Es ist bigott, tatsächlich ideologisch begründet, jahrelang möglichst wenig für die Wehrfähigkeit „unserer“Demokratie auszugeben, sich dabei der edlen Friedenspolitik zu rühmen, gleichzeitig aber von den schlimmen Amerikanern und „ihrer“NATO schützen zu lassen.
Ich hatte gehofft, daß nachdem sich einige Leser über Dohnanyis Abendblatt-Beiträge geärgert hatten und vielleicht auch die Redaktion eingesehen haben könnte, daß die freitäglichen Meinungsbeiträge Herrn von Dohnanyis durch konstruktivere, zu unseren tatsächlichen Problemen passende Beiträge ersetzt werden sollten.

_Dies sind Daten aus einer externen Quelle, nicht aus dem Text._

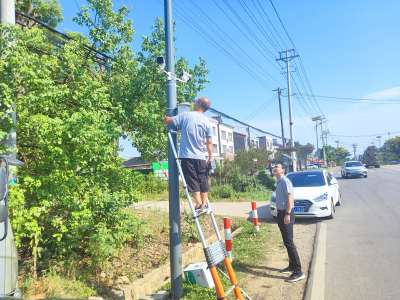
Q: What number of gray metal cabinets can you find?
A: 1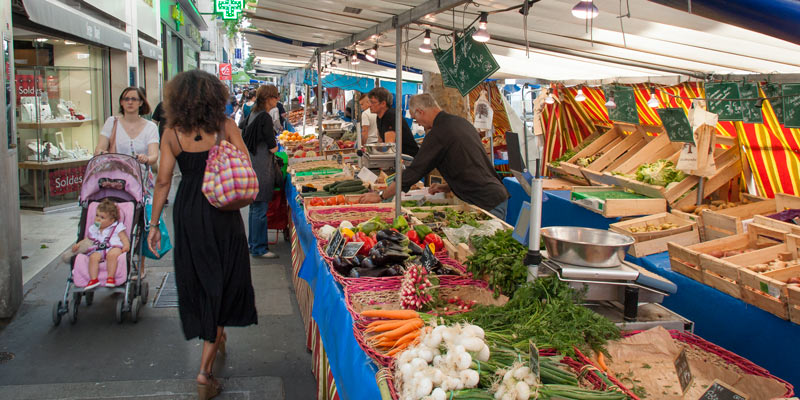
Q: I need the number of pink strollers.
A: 1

… und war fast erschrocken, daß nun ein Dohnanyi-Beitrag in Form eines Interviews in meiner Lieblingszeitung erscheint.
Ich lebe damit, daß die „sozialdemokratische Russland-Nostalgie“ auch nach der Aggression in 2022 nicht untergeht, bin aber über die durch nichts gestützten, fast schon albernen Lästerungen der NATO und die Ablehnung der Unterstützung der Ukraine mit Waffen zornig.
Von Dohnanyi findet es nachvollziehbar, daß Russland die souveräne Ukraine angreift, weil diese Teil Europas werden will, aber eigentlich Teil des russischen Imperiums, mindestens der russischen Interessensphäre, sein sollte. Er findet es offenbar falsch, daß sich die souveräne Ukraine frei für Europa entschieden hat und sich gegen den Angreifer wehrt. Falsch fände er es übrigens auch, wenn wir unseren Nachbarn und Bündnispartner Polen aufgrund unserer „Alle für Einen und Einer für Alle“-Verpflichtung gegen einen Angreifer, z.B., Russland verteidigen würden.
Polen ist auch Europa und“ziemlich“demokratisch.
Wir wollen doch europäisch, nicht länger nationalistisch denken … und handeln.
Oder sind wir selbst noch nicht so weit ?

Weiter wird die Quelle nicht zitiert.